§ **Exercise aim**
Please copy each line of the records below that includes the word "Count".

§ **Listed records**
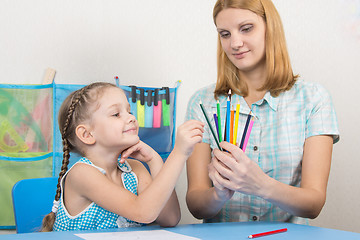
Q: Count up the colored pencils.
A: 10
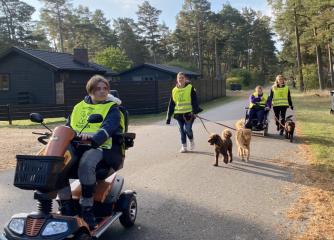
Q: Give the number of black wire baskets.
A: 1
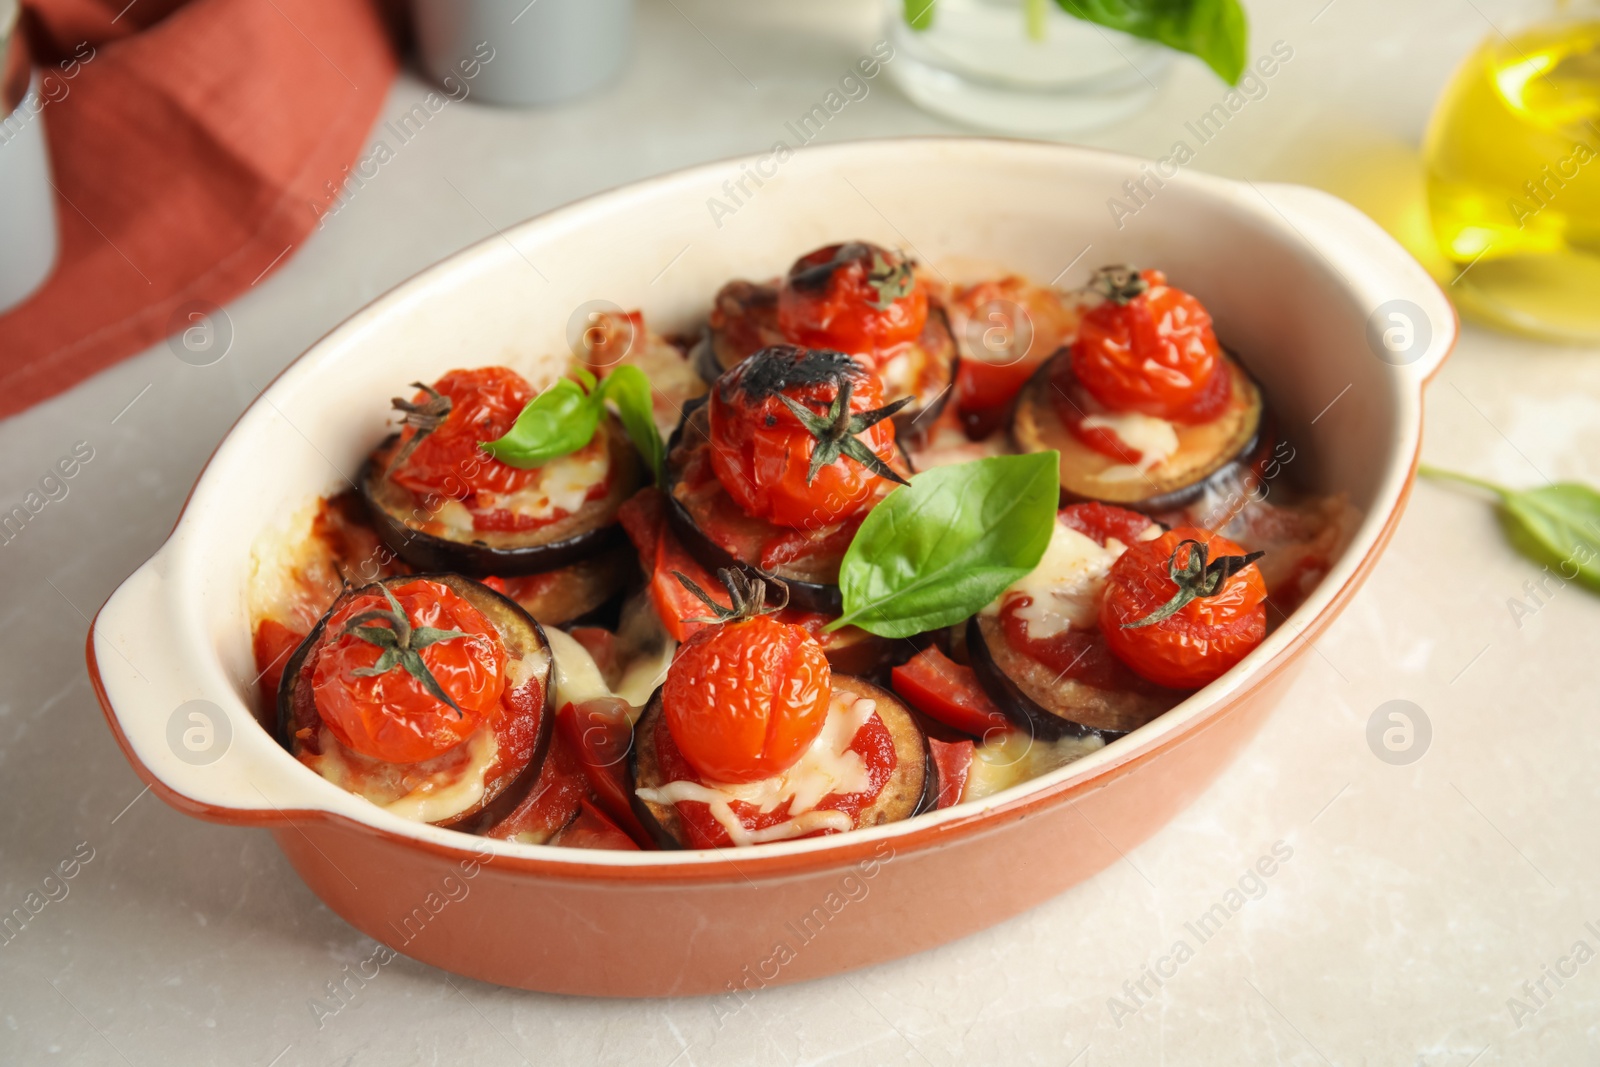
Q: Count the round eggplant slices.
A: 7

§ **Solved exercise**
Q: Count up the colored pencils.
Q: Count the round eggplant slices.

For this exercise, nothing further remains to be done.